Exercise requirements
Your task is to retype, exactly and only, the lines from the one containing "Q: Please count" to the final line of the entries, leaving out all pictures.

(Collected data)
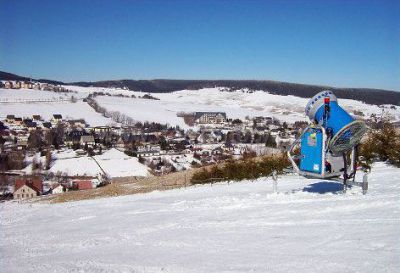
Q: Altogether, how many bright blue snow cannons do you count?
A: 1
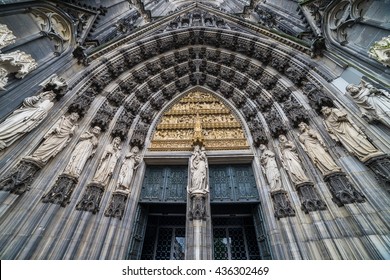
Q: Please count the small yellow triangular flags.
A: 0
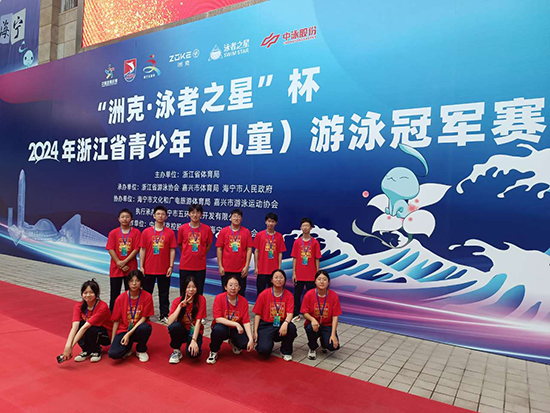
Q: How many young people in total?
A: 12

Exercise solution
Q: Please count the small yellow triangular flags.
A: 0
Q: How many young people in total?
A: 12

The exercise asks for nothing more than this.